■ **MATERIAL FOR THIS TASK**:

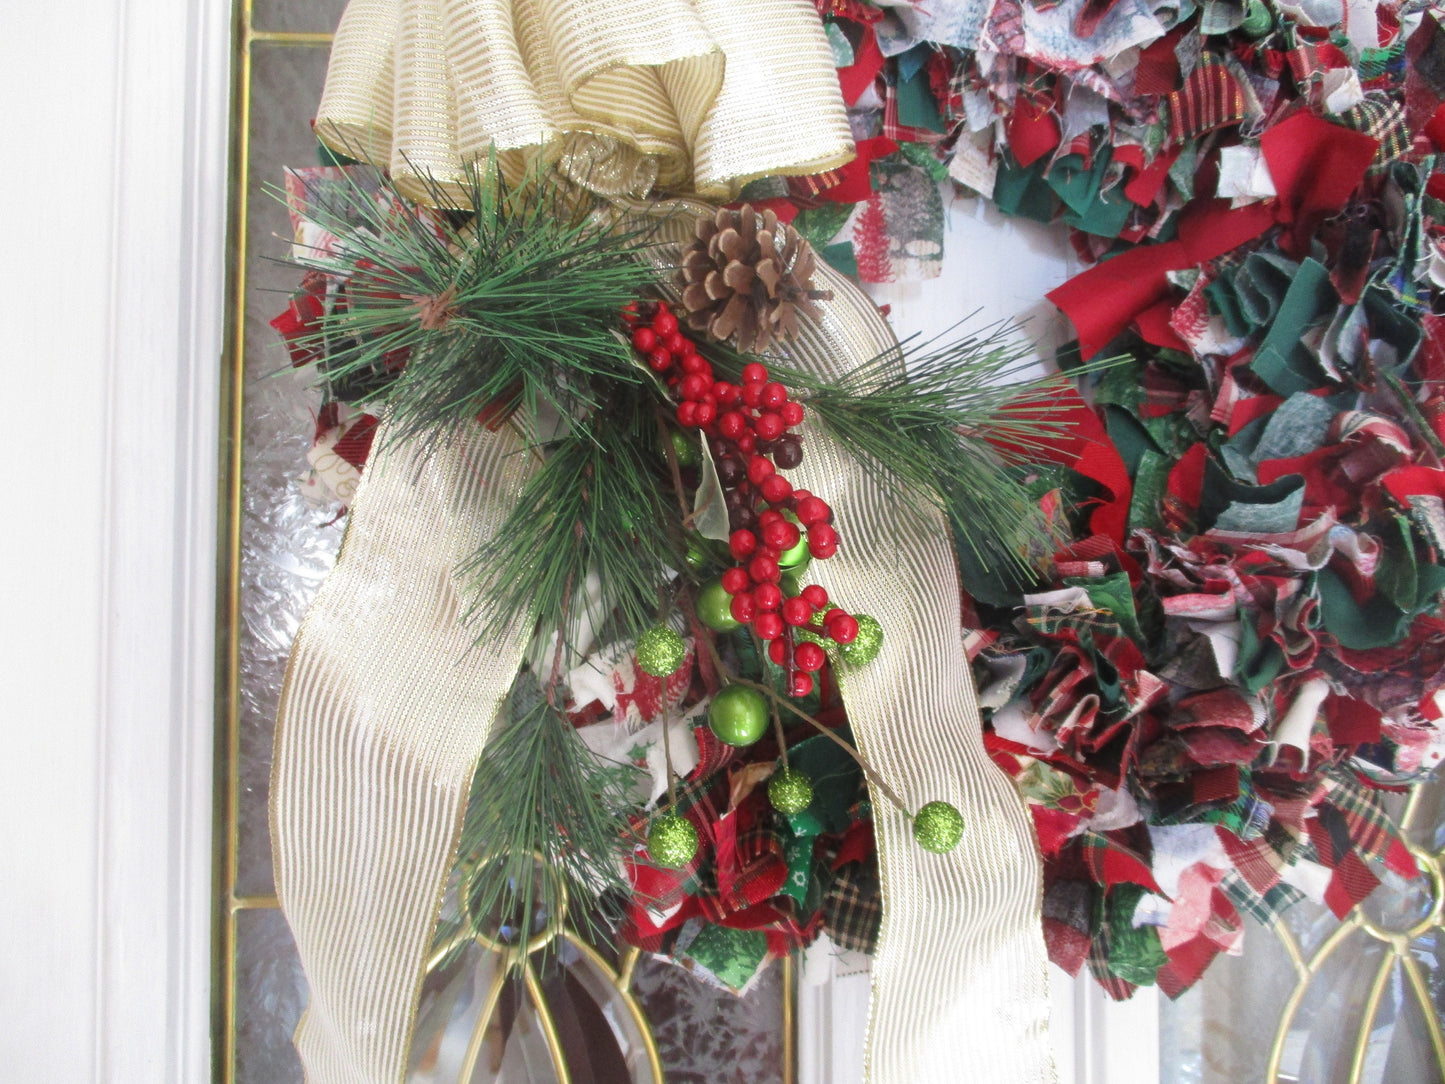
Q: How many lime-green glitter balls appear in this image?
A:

--

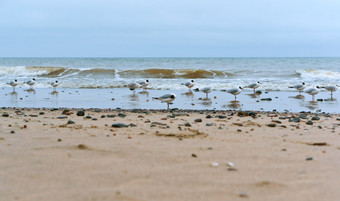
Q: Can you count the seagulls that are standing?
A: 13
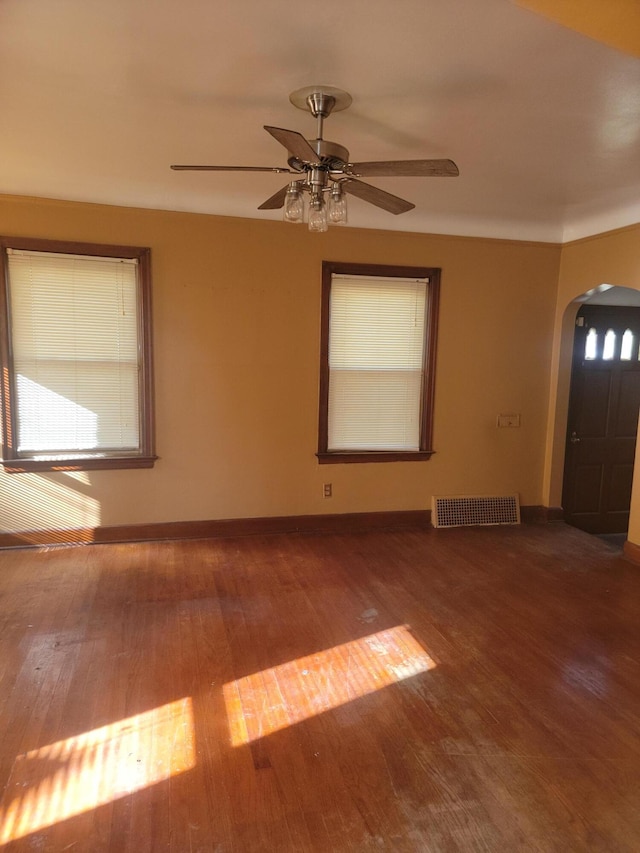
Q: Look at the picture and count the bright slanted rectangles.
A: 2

--

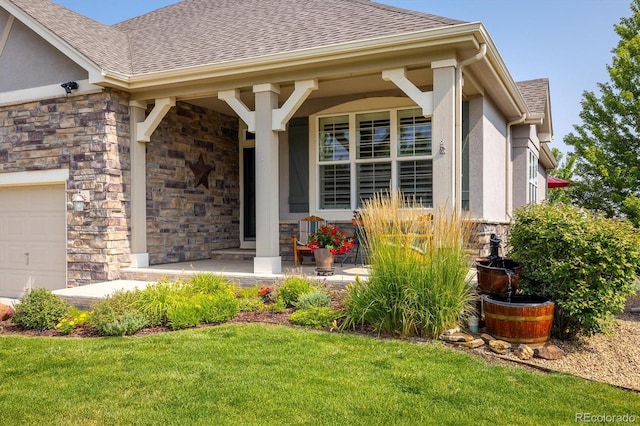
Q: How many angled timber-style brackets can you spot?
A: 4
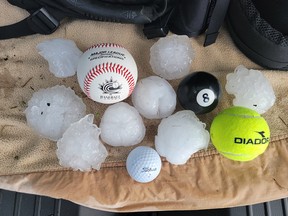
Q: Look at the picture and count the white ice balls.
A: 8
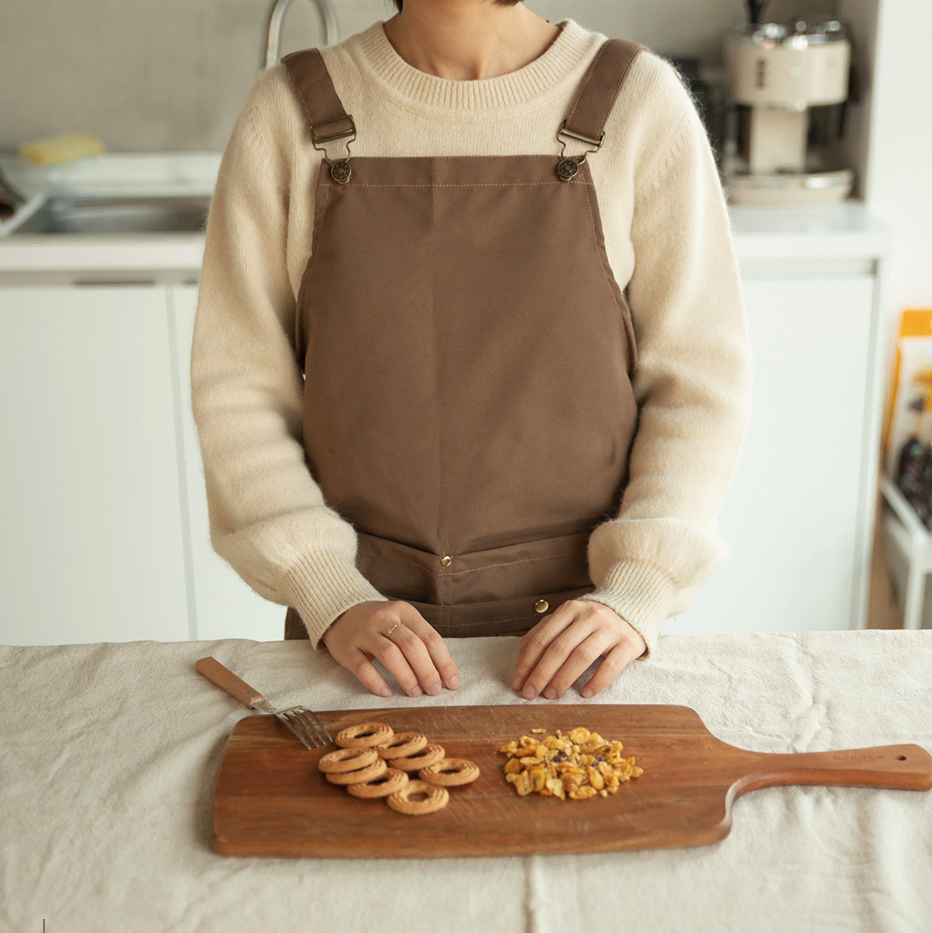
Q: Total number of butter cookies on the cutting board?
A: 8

■ **TASK INSTRUCTIONS**: Look through the records and gather every line containing "balls".

■ **ANSWER SPACE**:
Q: How many lime-green glitter balls appear in this image?
Q: Look at the picture and count the white ice balls.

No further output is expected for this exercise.